As a younger version of myself living outside of the Nation’s Capital, it was easy to think that America was as strong, if not stronger, than the various marble monuments that stood guard over the National Mall.
In reality though, the American experiment in Democracy really comes down to a quote attributed to Benjamin Franklin by Maryland Constitutional Convention delegate and founding father James McHenry who quoted Franklin as replying to a question about whether America was a republic or a monarchy by saying that it was a republic, “if you can keep it.”
What had seemed like a throwaway statement when studying American history in school, now rings even more ominously as a cautionary warning that the American ideals that were fought for over 200 hundred years ago, are not guaranteed for 200 more years, or even 200 days.
Just this week, individuals were sentenced to prison for engaging in seditious conspiracy during an attack on the United States Capitol on January 6, 2021.
In past challenges that are remembered on Memorial Day, like World War II, citizens rallied to do all they could to defeat the common enemy, versus attacking the various symbols of democracy. My grandmother built battleships in Georgia, and my grandfather fought at Pearl Harbor, among other battle sites. My grandparents, and millions of other people’s grandparents, parents, brothers and sisters have done similar things when called to duty.
Memorial Day reminds us that Americans owe their freedom to the sacrifice made by countless individuals who came before us, and to the people who are currently serving in the armed forces. The sacrifice of those who came before us who we remember on Memorial Day made us who we are.
Instead of focusing on that aspect of Memorial Day, we find ourselves with a battle between the Executive and Legislative branches of government battling over whether to pay the nation’s debt, and a football coach turned senator holding up military promotions on political grounds.
These are just two examples of the rampant division that is infecting America and threatening not only people’s financial health, but also the very health of the nation itself.
As was the case during the Covid-19 pandemic, there were voices who said that sports were the great distraction that people needed to forget about their troubles.
Sports have been a large part of my career in various capacities.
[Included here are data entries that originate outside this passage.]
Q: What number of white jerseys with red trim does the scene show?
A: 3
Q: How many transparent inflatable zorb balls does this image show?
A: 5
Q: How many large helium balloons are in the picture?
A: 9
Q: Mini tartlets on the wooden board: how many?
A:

But at some point, people need to stop being distracted by shiny things and start demanding action.
When Sunday rolls around, I may yet revert to old habits and watch some racing on television.
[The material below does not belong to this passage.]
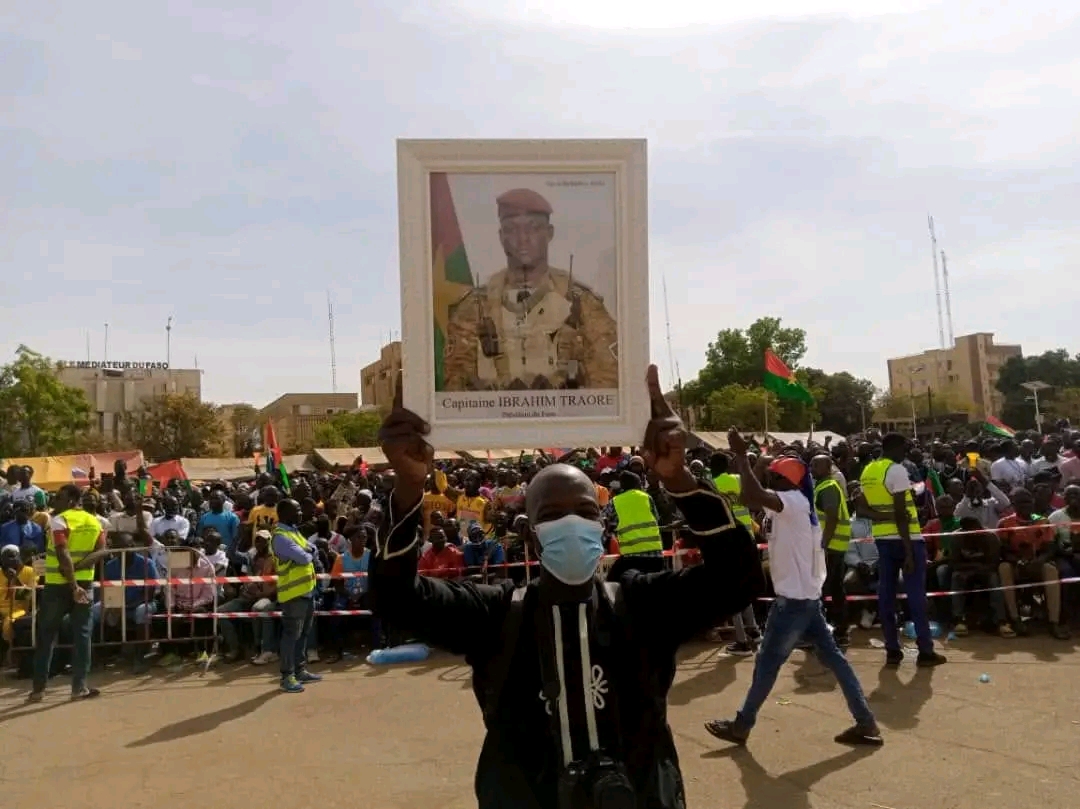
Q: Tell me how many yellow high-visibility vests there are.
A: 6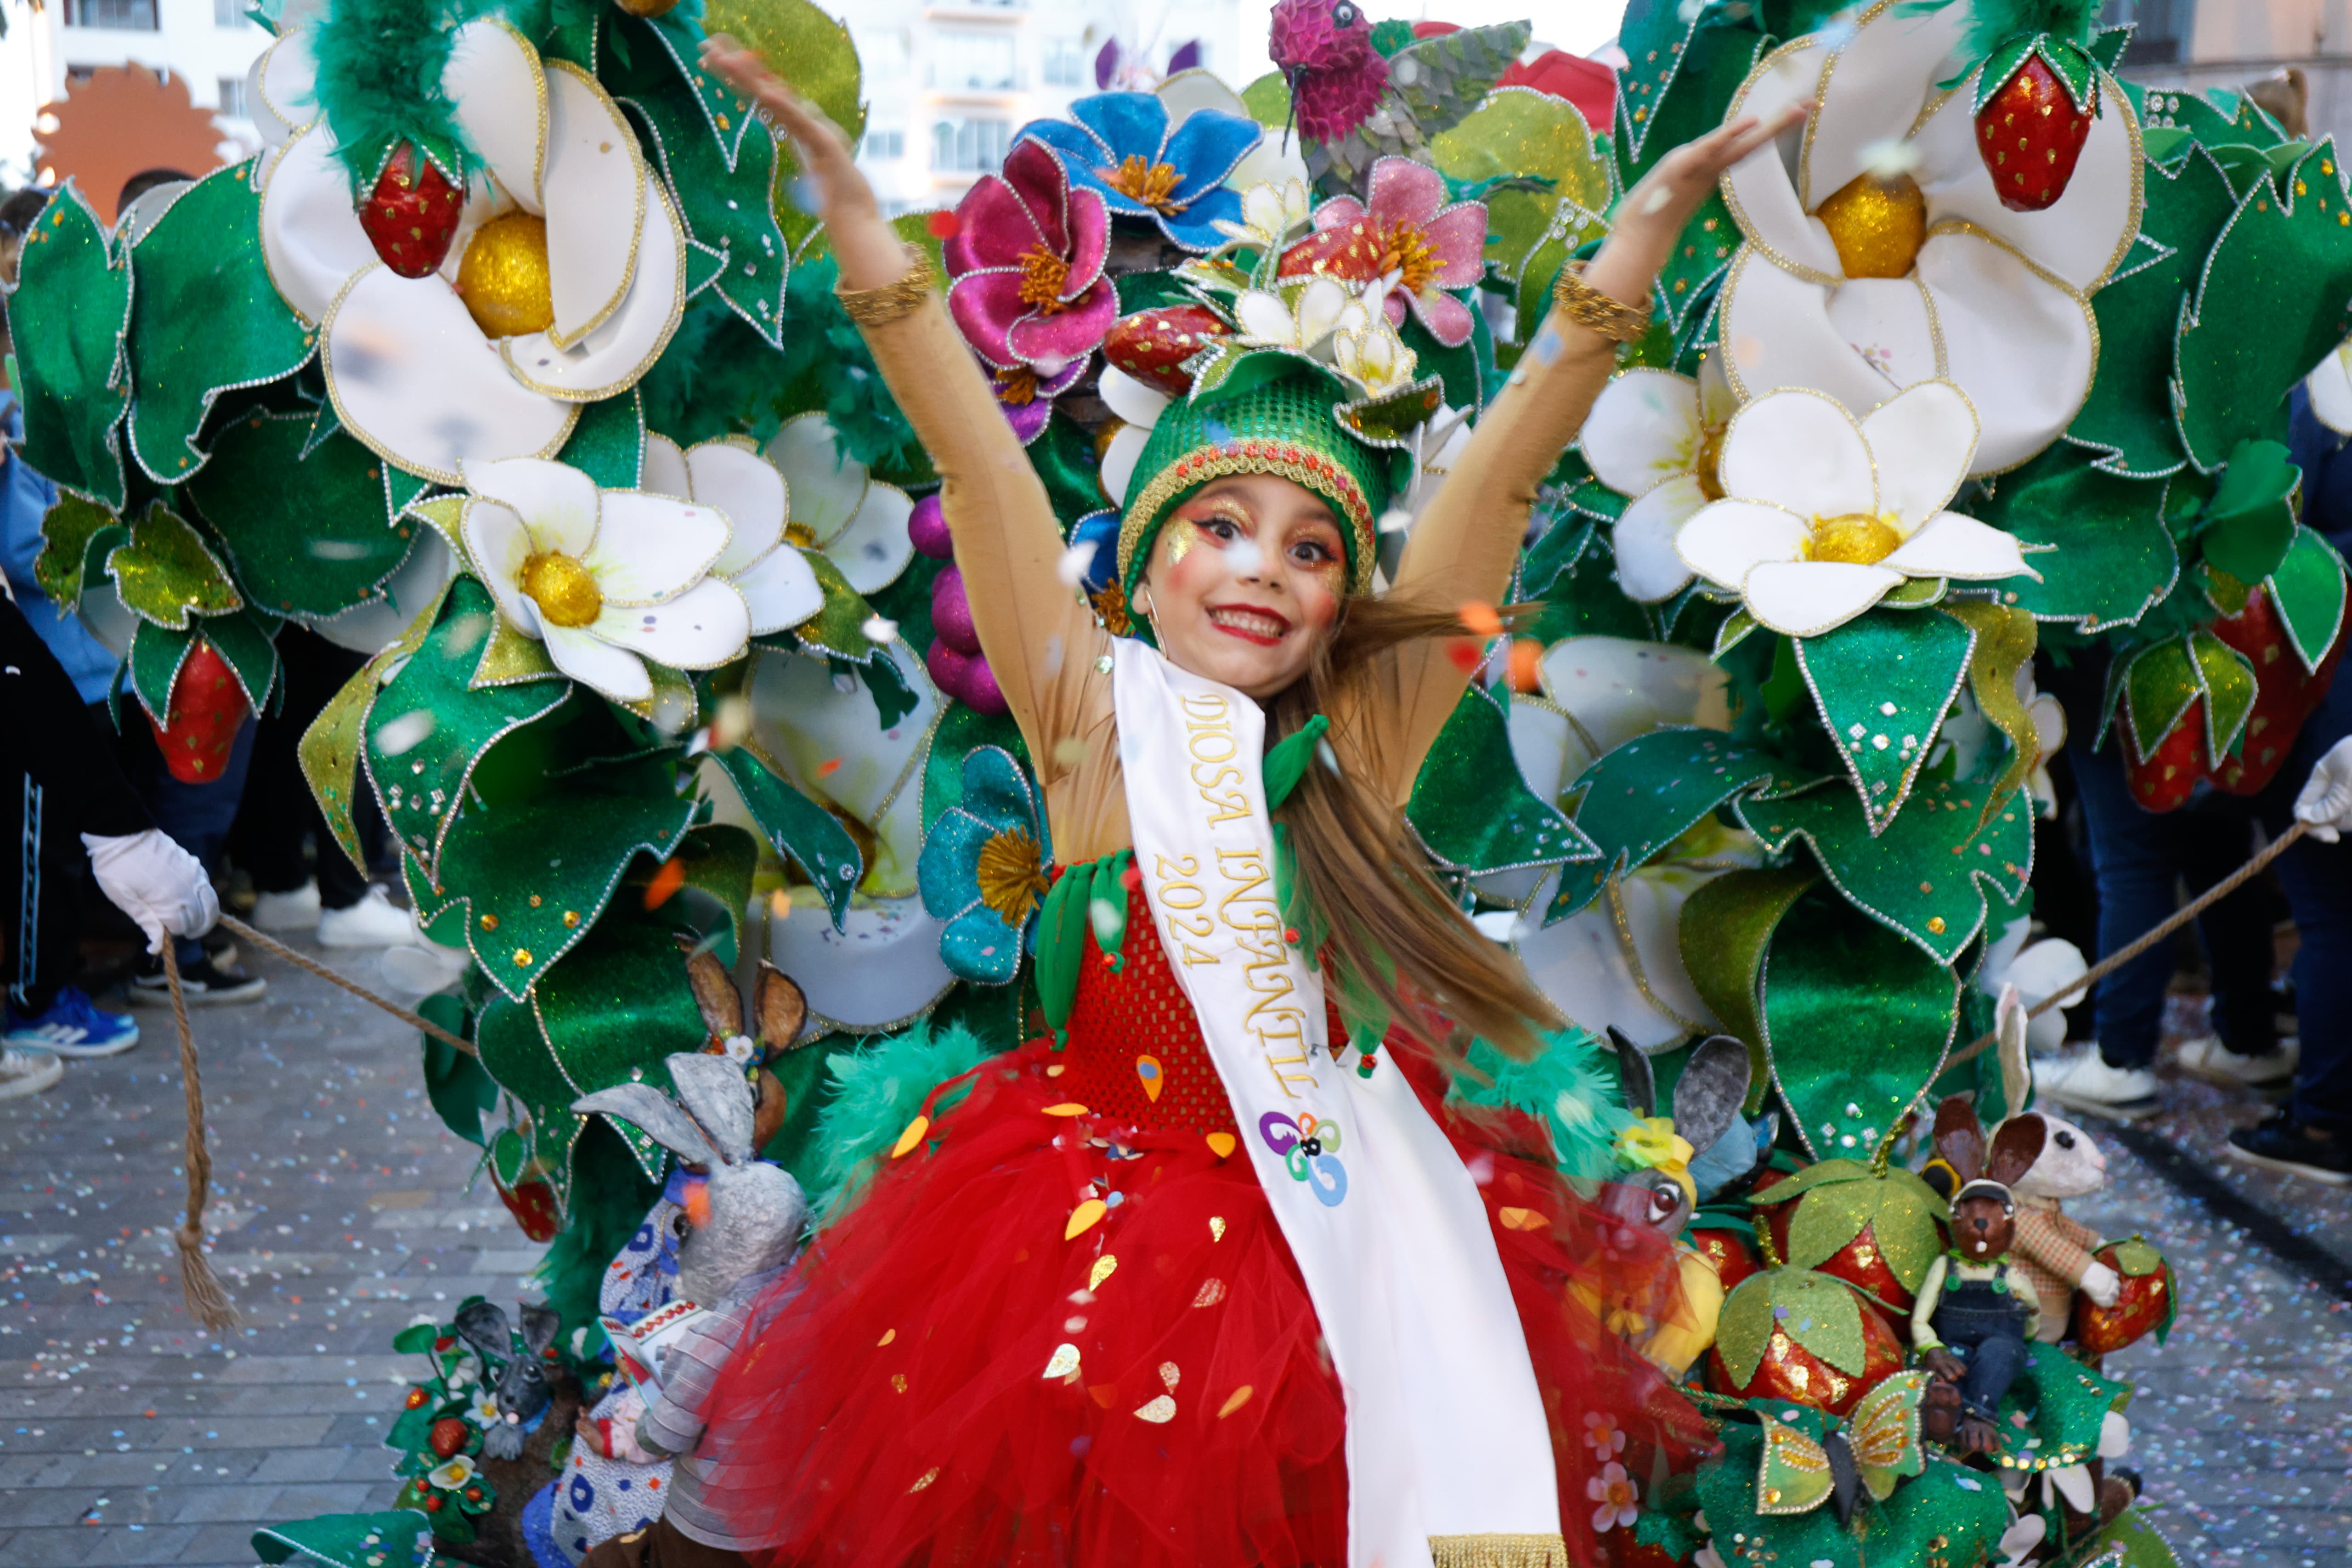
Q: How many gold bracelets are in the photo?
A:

However, hard deadlines that will potentially shape the lives of everyone person in the world will start to arrive shortly after Memorial Day.
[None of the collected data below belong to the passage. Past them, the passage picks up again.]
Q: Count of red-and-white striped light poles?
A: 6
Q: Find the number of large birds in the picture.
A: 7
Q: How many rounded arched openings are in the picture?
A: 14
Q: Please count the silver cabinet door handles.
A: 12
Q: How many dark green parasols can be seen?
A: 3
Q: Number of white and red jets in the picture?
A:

Those same soldiers that we honor on Monday may soon have their paychecks delayed if Congress cannot reach an agreement on raising the debt ceiling.
I try to remain optimistic that grown ups will emerge in Washington D.C. to avert a catastrophic financial meltdown caused by two sides failing to put aside petty differences and remember that there are real world consequences to their political gamesmanship.
A lot has happened in D.C. in the decades since I was last there. Some of the monuments and sights that I had treasured in my youth have been sullied somewhat by the actions of extremists and wannabe dictators.
Yet, for now, the monuments and the democracy still stand.
I am glad that I got to return to Washington D.C. and I still want to believe in what the monuments represent.
However, Washington does not exist in a bubble. Actions and inactions have consequences.
Sadly, red lines that once seemed uncrossable are now used as political pawns by extremists on both sides of the political spectrum.
Memorial Day stands as a reminder to the best of us.
Unfortunately, that message seems to be falling flat among many of the rest of us.
Now if you’ll excuse me, I have some quiet reflection to get to.